The Bank of Canada (BOC) monetary policy decision was closely watched by Canadian Dollars (CAD) traders yesterday. It was the second major central bank to release its policy statement this week after the Bank of Japan did the same a day earlier.
The expectations were that the CAD pairs would experience higher volatility than usual.
They did, despite the fact that BOC kept the interest rate unchanged, close to the zero boundary, at 0.25%.
Details of the Monetary Policy Statement Issued by the Bank of Canada
BOC’s message was simple and straightforward – the bank stands ready to provide a new monetary stimulus for an extended period of time, should the economy need it. Also, the message reiterates once again the 2% inflation-targeting model.
A good chunk of the monetary policy report focused on the impact the COVID-19 had on the economy and what the expectations of the bank are for the period ahead.

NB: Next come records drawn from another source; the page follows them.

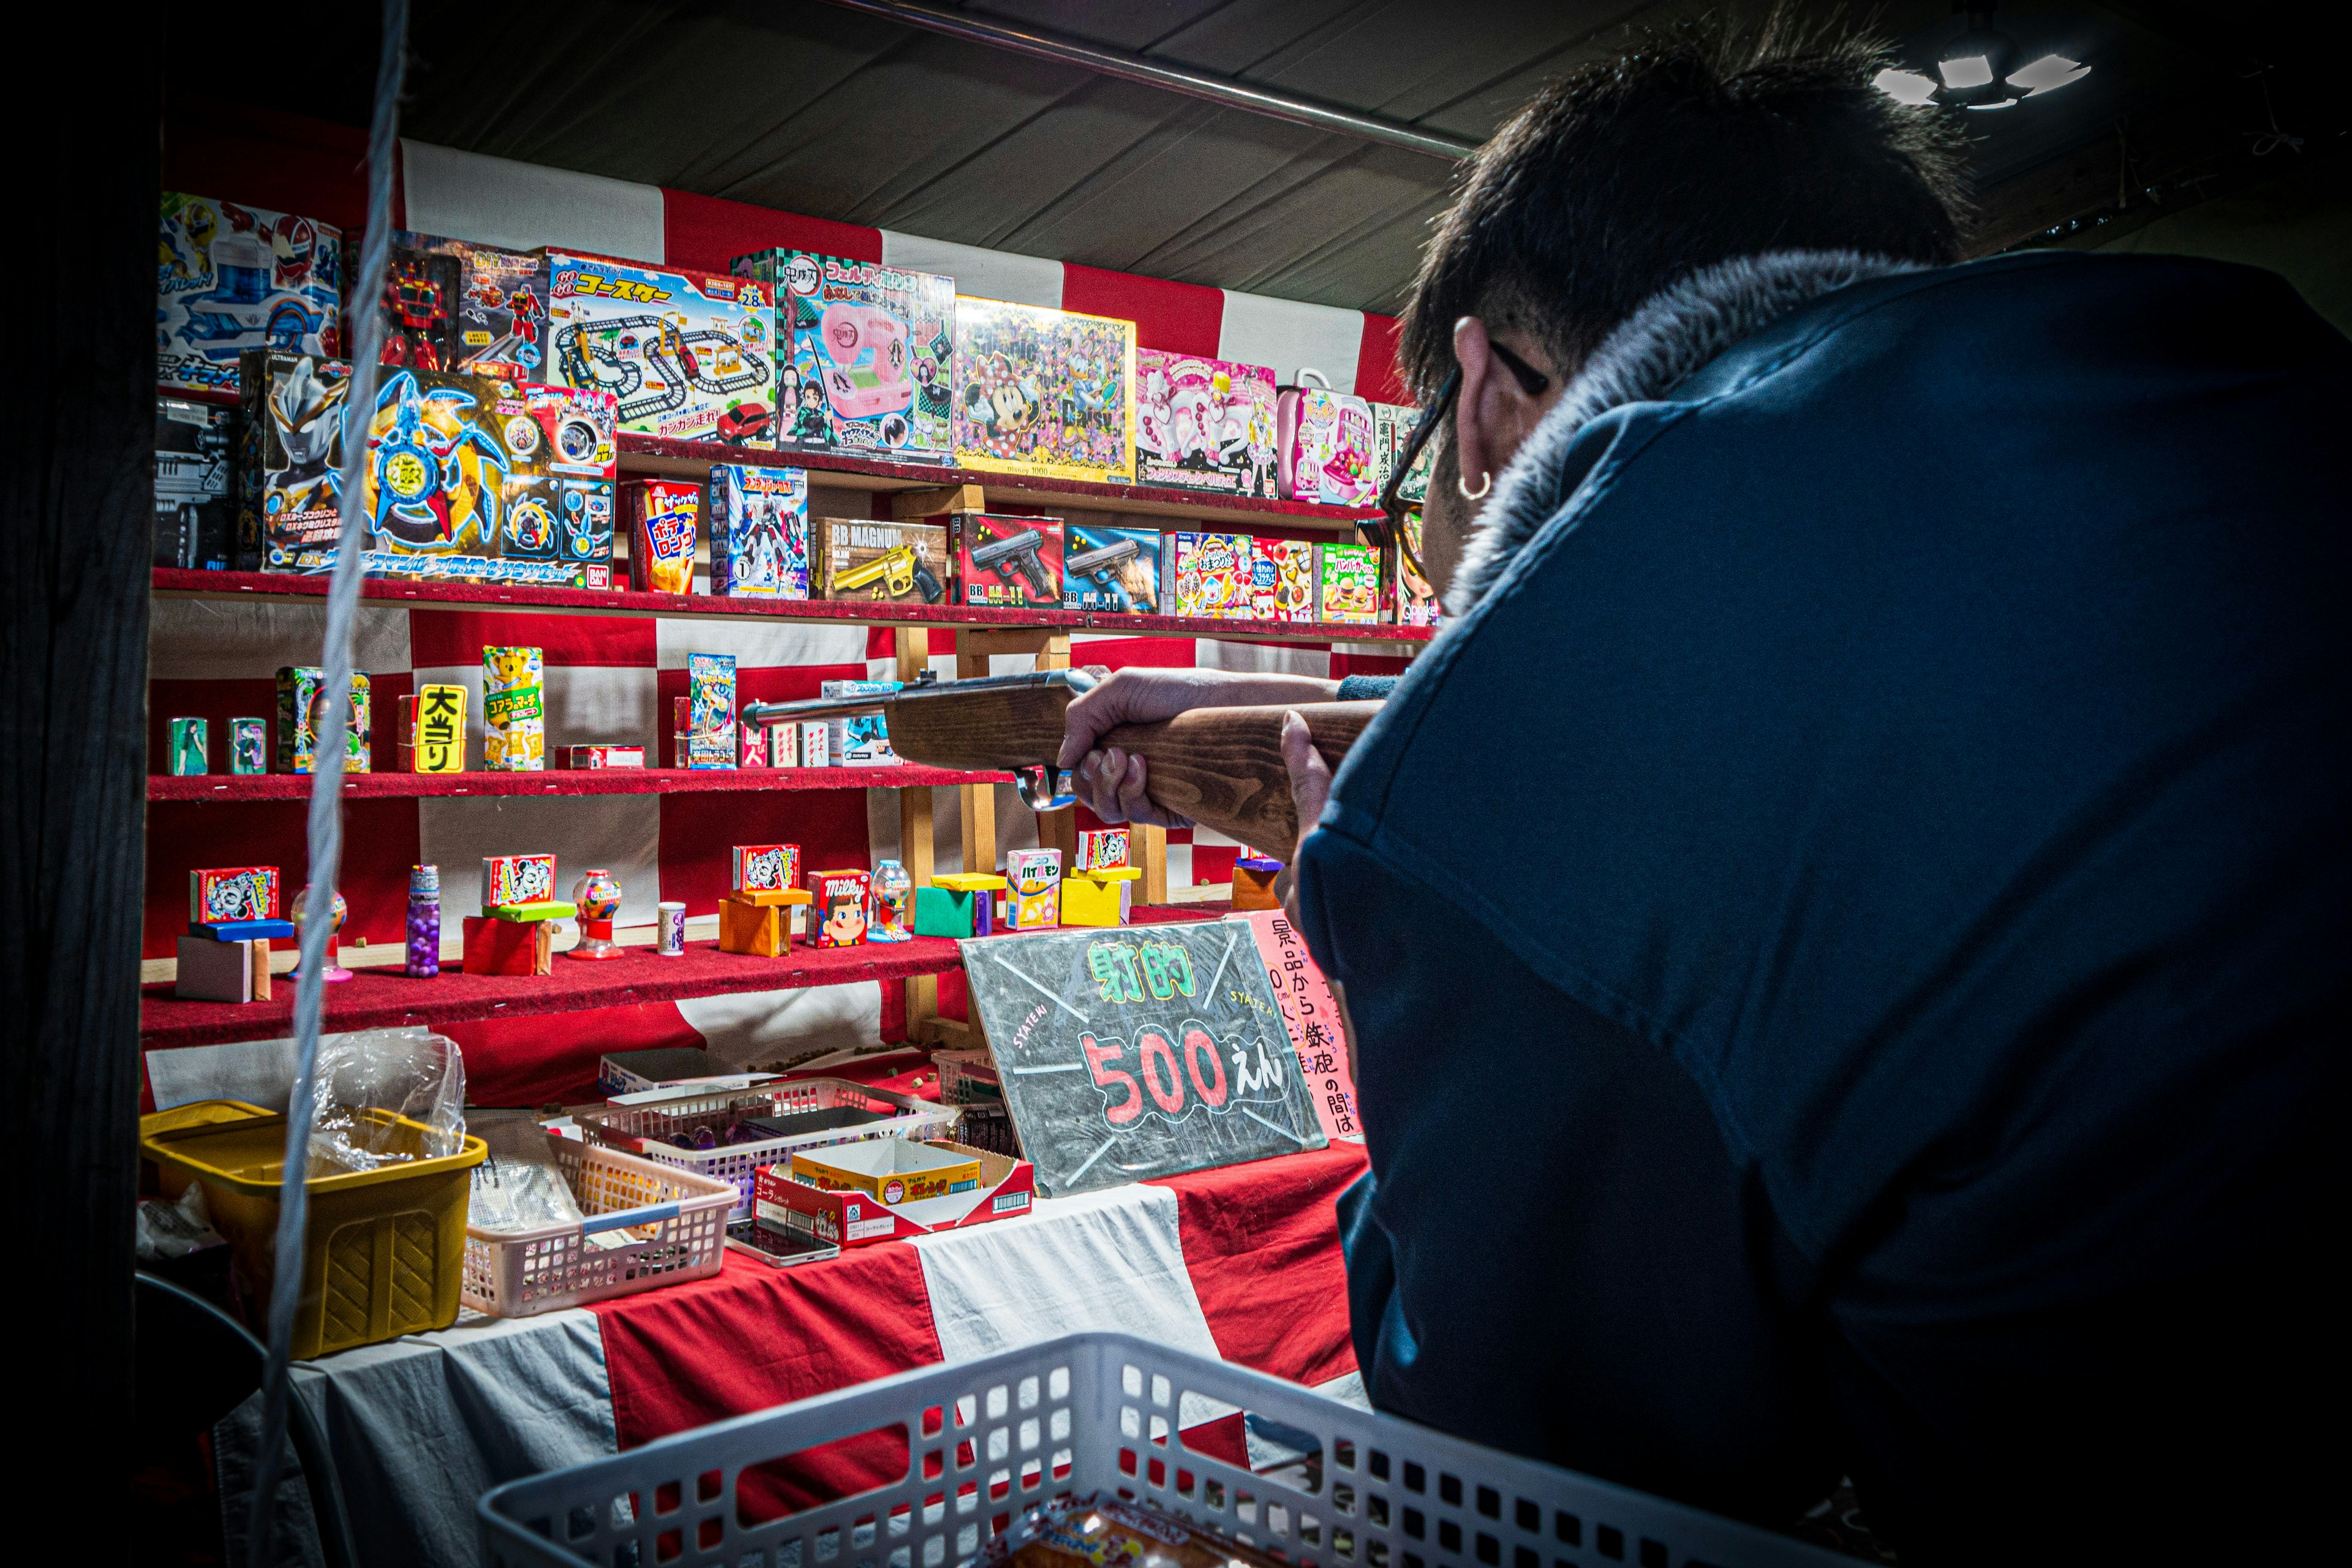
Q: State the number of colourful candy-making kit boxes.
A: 3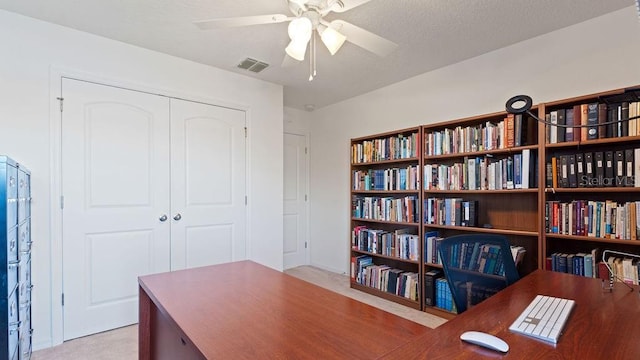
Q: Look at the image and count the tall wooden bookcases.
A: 3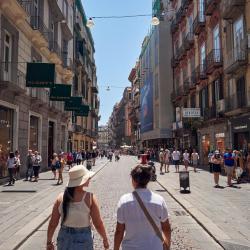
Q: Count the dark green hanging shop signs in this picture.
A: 4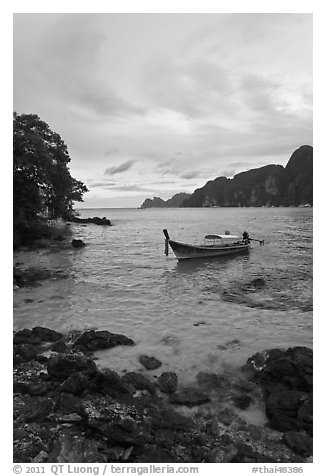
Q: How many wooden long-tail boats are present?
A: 1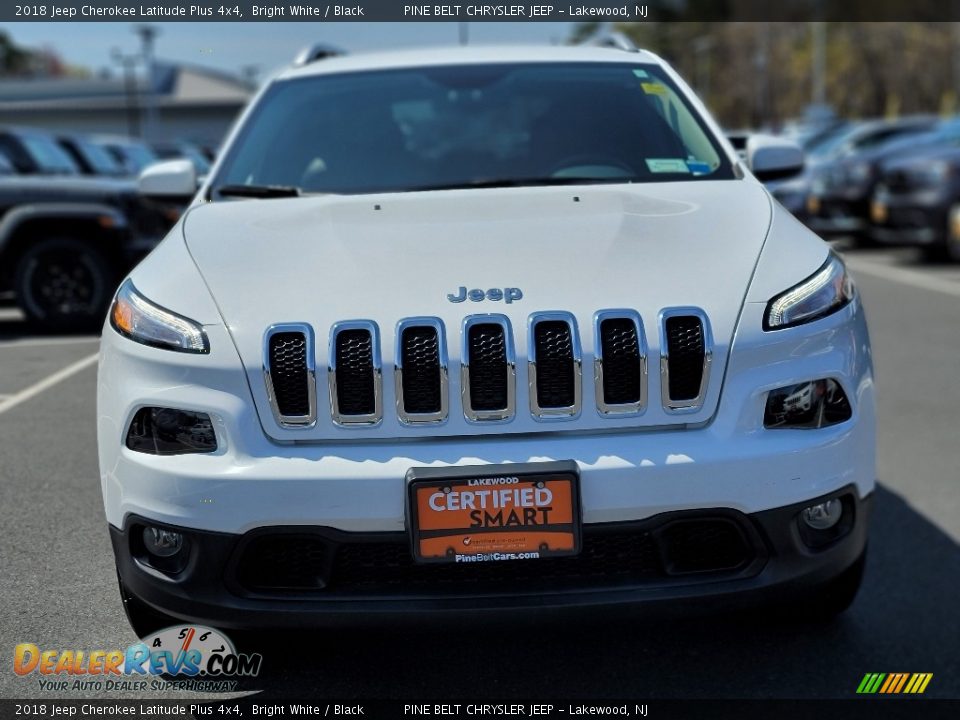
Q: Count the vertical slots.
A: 7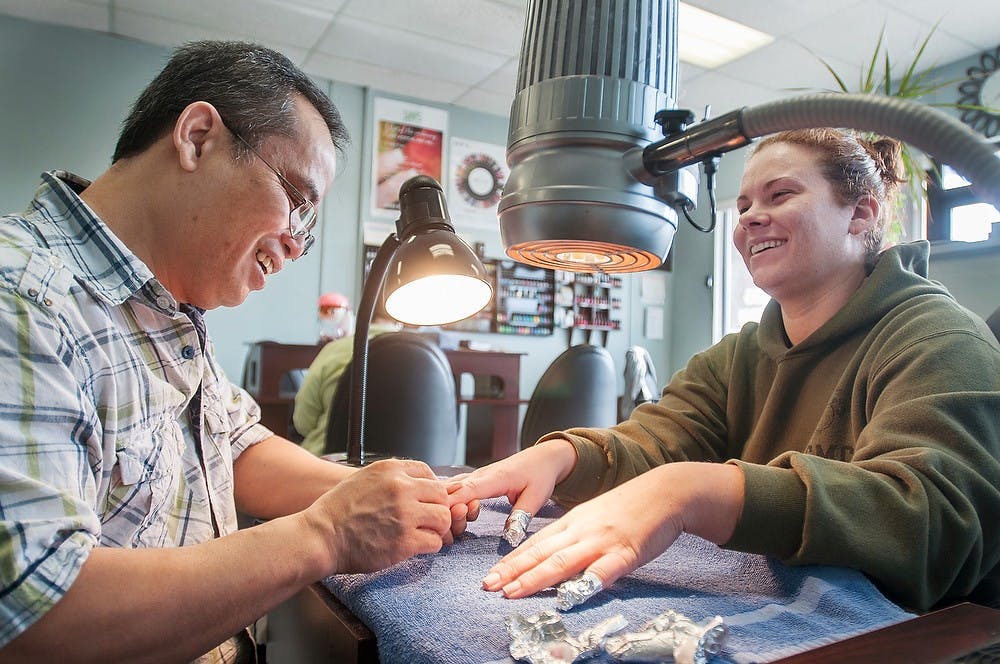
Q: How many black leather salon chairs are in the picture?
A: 2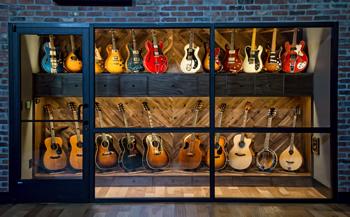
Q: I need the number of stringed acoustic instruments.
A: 10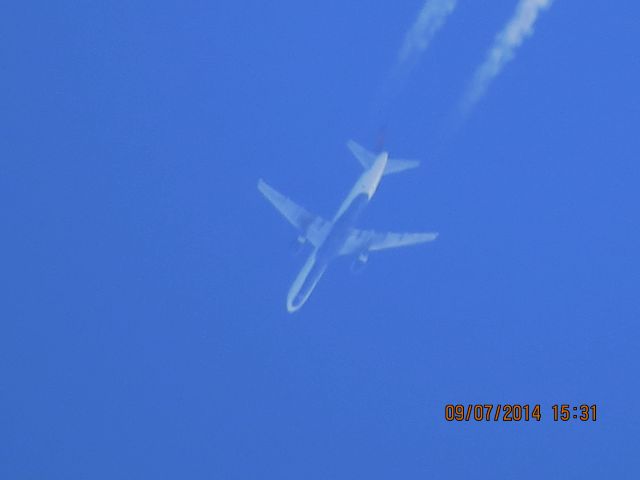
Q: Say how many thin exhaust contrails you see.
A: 2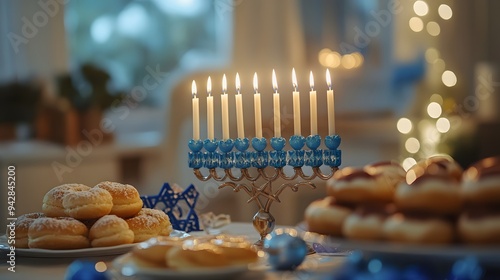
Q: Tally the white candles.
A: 9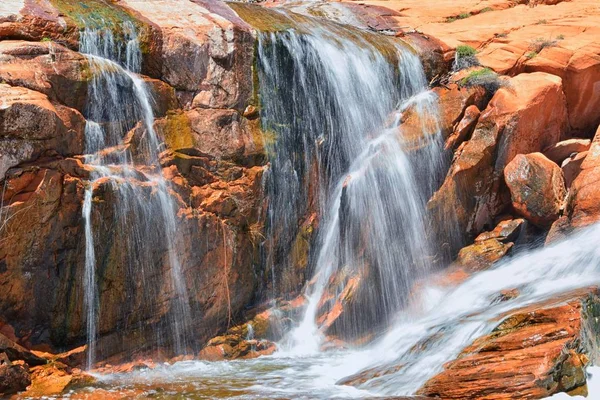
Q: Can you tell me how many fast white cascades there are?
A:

The Governing Council is aware that this is not a normal recession, and its base-case scenario considers a contraction of -8% this year, followed by 5% in 2021 and 4% in 2022.
One interesting point is that BOC expects a much-better second semester this year than the one that just ended a couple of weeks ago. For example, the contraction in the first semester was about -15%. Having said that, to achieve a contraction of only -8% for the entire year, it means that the second semester must outperform the first one.
Inflation is on BOC’s mind too. It does not see it rise much above the zero level as long as prices for gasoline, travel, or closing are pulling it down. Moreover, despite BOC engaging in unconventional monetary policy (i.e., quantitative easing), inflation is still not seen as rising for the time being.
In other words, there is room for more increases in the BOC’s balance sheet, currently standing at a modest 20% of the 2019 Q4 GDP. As a comparison, the Swiss National Bank (SNB) or Bank of Japan (BOJ) balance sheets exceed 100% of their respective GDP if we consider the same metrics (i.e., 2019 Q4 GDP).
To sum up, BOC is determined to keep interest rates lower for longer, at least until the economic slack is absorbed and the 2% target achieved. Moreover, it is determined to do so across the yield curve, meaning only one thing – the balance sheet is poised to rise further.